*DESCRIPTION OF THE TASK*
What is the number of lines in the records that contain "many"? Give only that number.

*INPUT MATERIAL*
__________

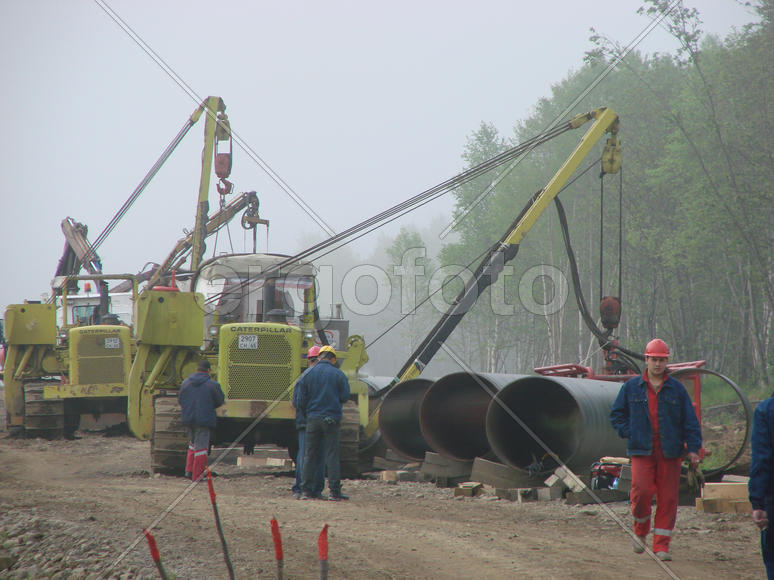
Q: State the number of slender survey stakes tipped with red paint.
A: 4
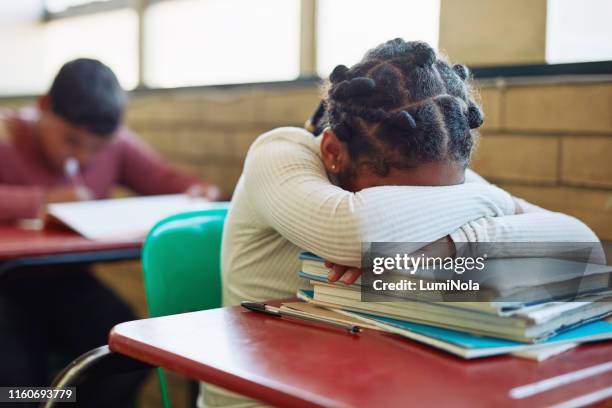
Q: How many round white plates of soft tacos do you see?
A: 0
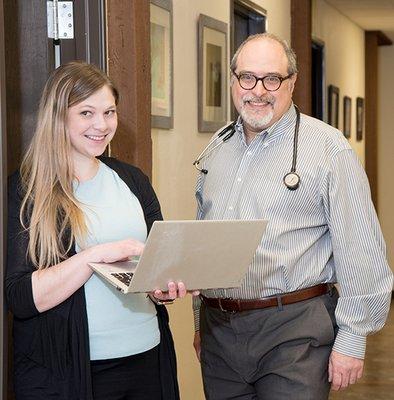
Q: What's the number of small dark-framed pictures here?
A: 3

__________

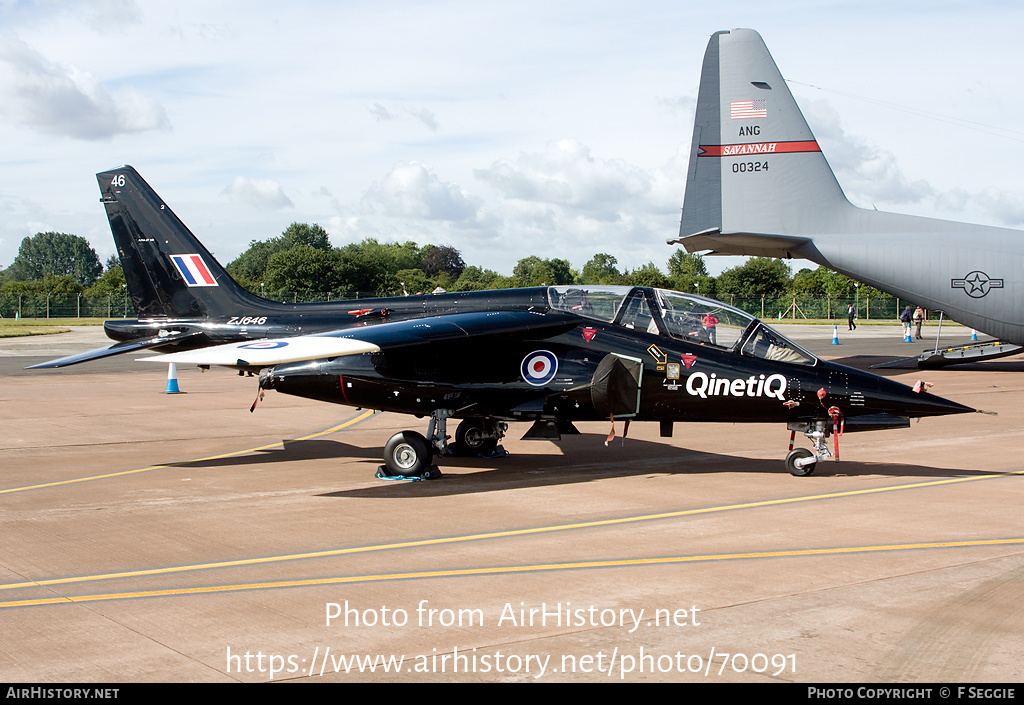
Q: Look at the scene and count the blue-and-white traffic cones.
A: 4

__________

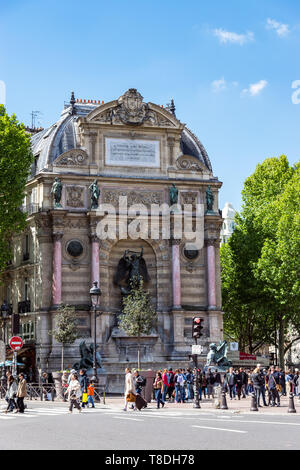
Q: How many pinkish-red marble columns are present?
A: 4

__________

*YOUR SOLUTION*
2